The GNL Podcast, Episode 14
Episode 14, overcoming insulin resistance in type 1 diabetes
The dose creeps. A unit here at breakfast, two more at tea, a correction that used to bring you down now barely moves the line. Nothing has changed on the page of your routine, and yet the pen empties faster than it did a year ago. That slow climb is the thing this episode is about, and it is not a fixed sentence.
Listen
Episode 14, Overcoming Insulin Resistance in Type 1 Diabetes, on Buzzsprout. Host: John Pemberton. Duration: approximately 45 minutes. Director of Creativity: Anjanee Kohli. This content is for educational exploration only and is not medical advice.
Why this episode exists
If you live with type 1 diabetes, you have probably noticed that insulin doses tend to drift upward over the years. It rarely announces itself; it just turns up as a slightly bigger basal, a slightly heavier ratio, a correction that does less than it used to. That drift is not a personal failing, and understanding why it happens is one of the most consequential things you can do for your long-term health.
It matters because higher insulin doses are associated with increased risk of cardiovascular disease and mortality. Type 1 diabetes tends to increase insulin doses over time, so addressing the resistance behind that creep is worth the attention.
In this episode
John works through why insulin resistance behaves differently in type 1 diabetes, how to put a practical number on it without a research laboratory, and the eight biological mechanisms that drive it. The thread running underneath is that resistance is rarely a single-cause problem; several mechanisms usually operate at once, and the approaches that help most are the ones that address several at the same time.
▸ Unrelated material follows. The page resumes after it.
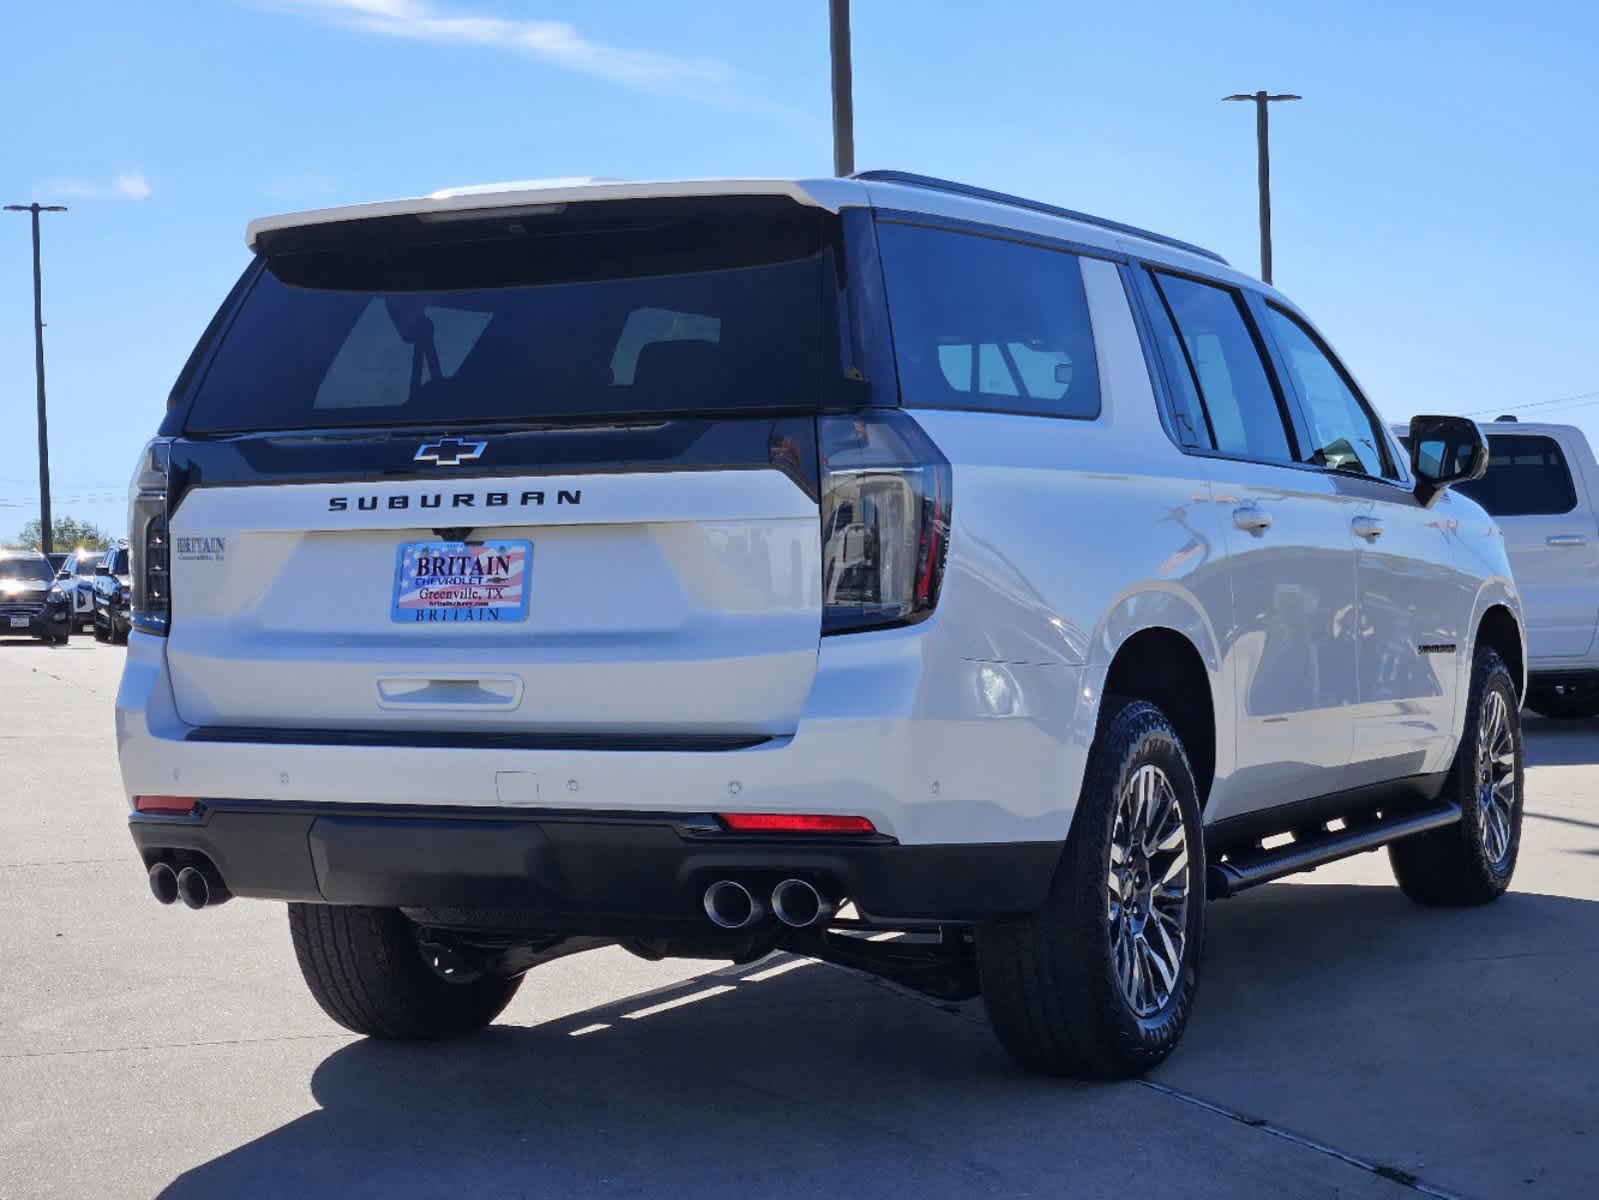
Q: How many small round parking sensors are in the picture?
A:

From there the conversation turns to what actually moves the needle: the lifestyle levers that consistently reduce resistance, and the expanding set of pharmacological options, with the evidence and the caveats laid out plainly. The aim is not a protocol to follow but a map of the mechanisms, so you can explore what makes a difference for you alongside your care team.
Key themes
The metabolic disadvantage built into injected insulin
In people without diabetes, insulin is released from the pancreas into the portal vein and reaches the liver first, where it directly suppresses glucose output. In type 1 diabetes, insulin is injected subcutaneously and absorbed into peripheral circulation instead. The result is that peripheral insulin levels are four to eight times higher than they would be in someone without diabetes. This chronic peripheral hyperinsulinaemia is itself a driver of insulin resistance.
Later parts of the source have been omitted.